One of the key catalysts for Wednesday’s market rout which originated in Europe came following news that Chinese banks had cut down on their credit lines to Europe, which highlighted the key threat to the European banking system: access to liquidity. The Chinese reaction is merely a symptom of a much deeper underlying ailment: the increasing lack of counterparty confidence across various funding markets, both traditional and shadow, which has continued to accelerate over the past week, a development summarized effectively by the latest report in the International Financing Review which uses some powerful words (of the type that European bureaucrats hate) to explain where Europe stands right now: “credit taps run dry for European lenders, setting scene for liquidity crisis.” For those strapped for time the take home message is that: “with bond markets shut and investors unwilling to buy asset-backed securities, the repo market – for some banks the sole remaining source of private funding – has become the most recent tap to run dry, with some investment banks pulling credit lines worth tens of billions of euros in recent weeks.” This is very disturbing as with liquidity windows shut, Europe’s bank have no recourse on how to roll the €4.8 trillion in wholesale and interbank funding which expires in the next two years. End result: the only recourse is the ECB, which unlike the Fed, is not suited to be a lender of last resort and has been morphing into that role over the past year kicking and screaming. And when that fails, there are the Fed’s liquidity swap lines. Too bad that the liabilities in the European banking system are orders of magnitude bigger than in the US, and should this liquidity crisis transform into its next and more virulent phase, even the Fed will find it does not have enough capital to prevent a worldwide short squeeze on the world’s carry trade funding currency (once known as the reserve currency).

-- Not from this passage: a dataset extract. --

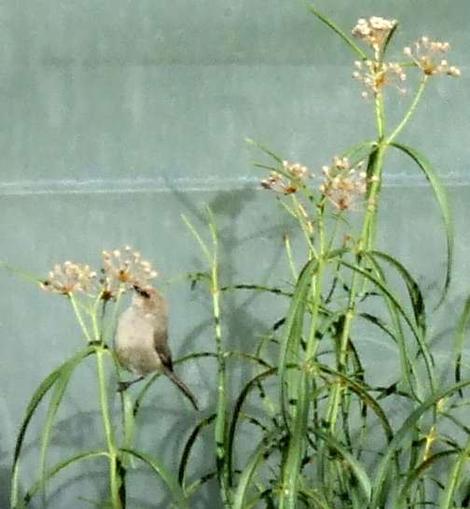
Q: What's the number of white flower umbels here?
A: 7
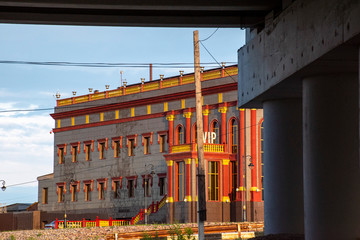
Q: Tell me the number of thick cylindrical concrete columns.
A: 2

First, IFR summarizes briefly how the last ditch liquidity conduit, repo, has now run out. The fact that even shadow banking system aggregates, or those entirely off the books, are being withheld, is very disturbing:

Bankers who once ran the now-defunct repo facilities for mid-sized European banks say the credit lines were withdrawn after risk managers became concerned about their own exposure to the enfolding sovereign debt crisis, leaving some clients now solely reliant on central banks for cash.

“Given what’s going on in the markets, there are big question marks surrounding some of these clients,” said one banker who has closed such lines. “The appetite from investment banks is fading. There is a great deal of concern about financing wrong-way collateral.”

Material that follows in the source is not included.